Records for this exercise.
........

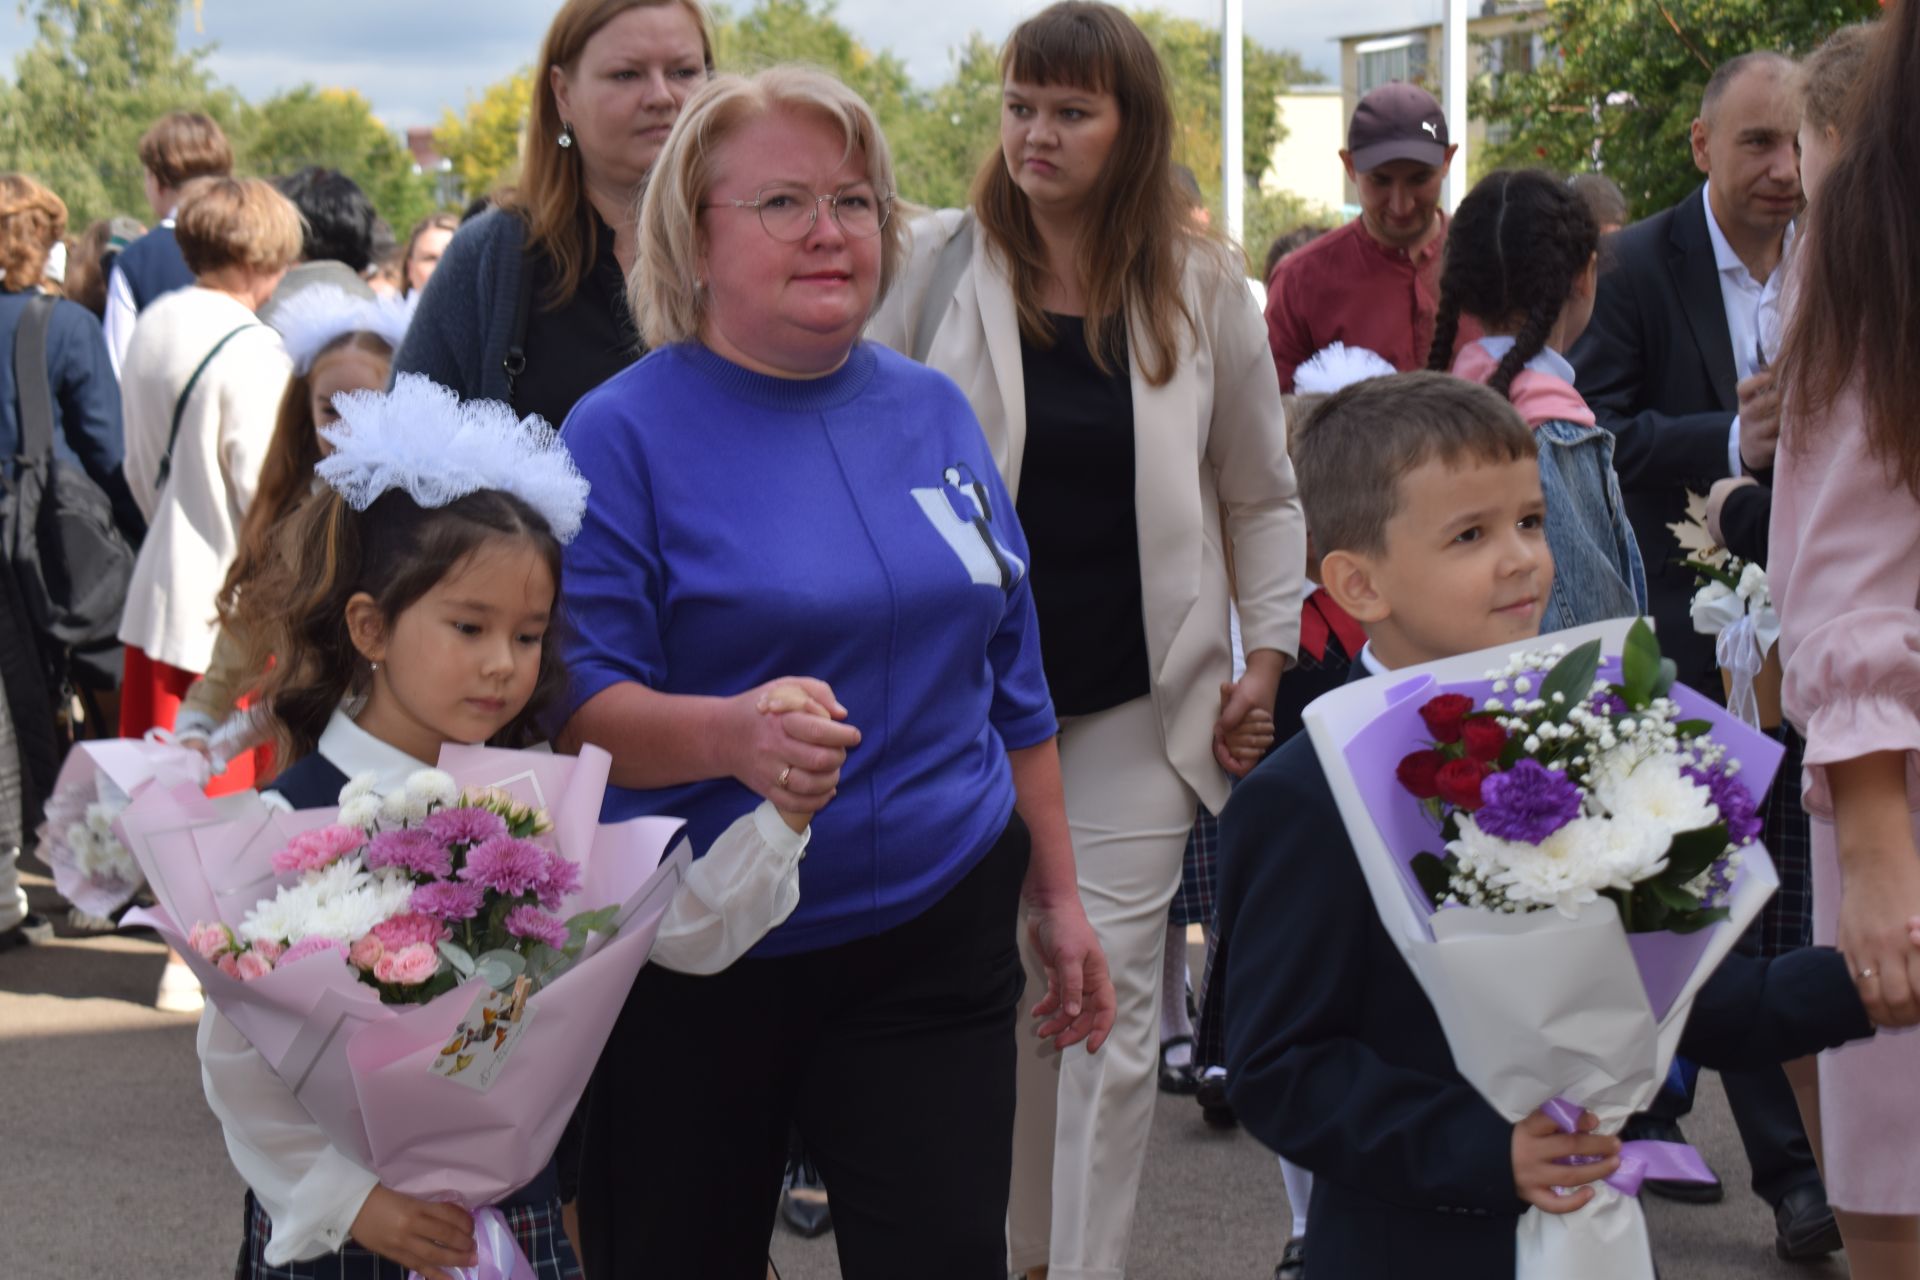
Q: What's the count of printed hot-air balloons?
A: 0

........

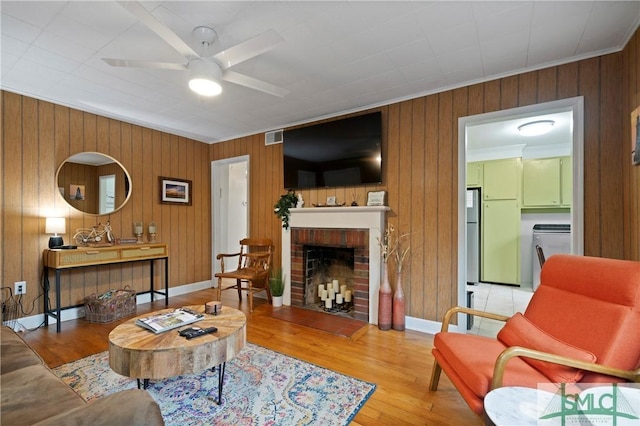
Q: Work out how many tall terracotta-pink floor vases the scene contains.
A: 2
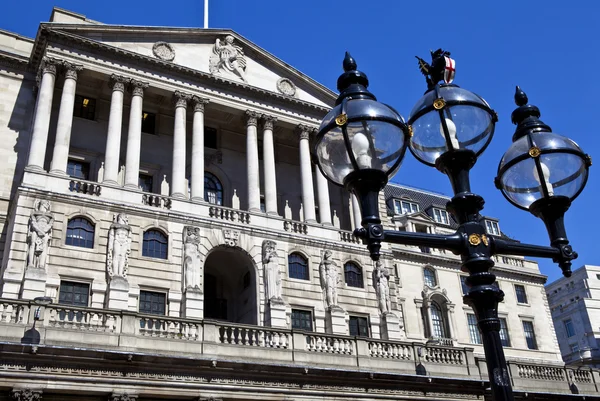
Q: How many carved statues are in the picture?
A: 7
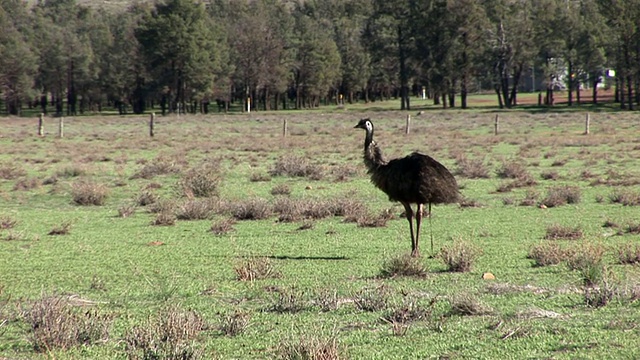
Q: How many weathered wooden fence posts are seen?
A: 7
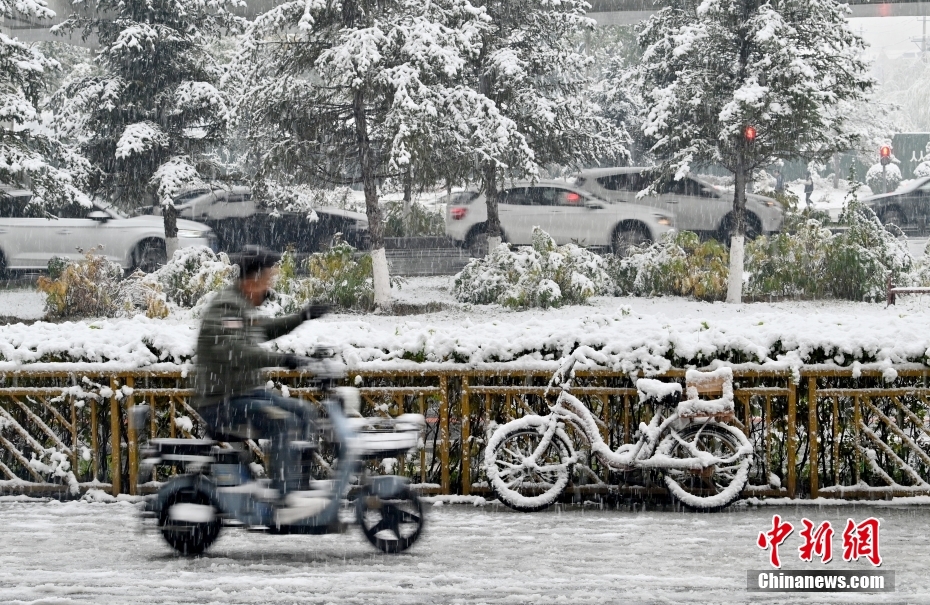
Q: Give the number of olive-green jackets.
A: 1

........

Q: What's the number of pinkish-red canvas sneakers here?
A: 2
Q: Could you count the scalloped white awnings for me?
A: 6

........

Task directions. From the entries above, copy every line that holds the word "What".

Task response.
Q: What's the count of printed hot-air balloons?
Q: What's the number of pinkish-red canvas sneakers here?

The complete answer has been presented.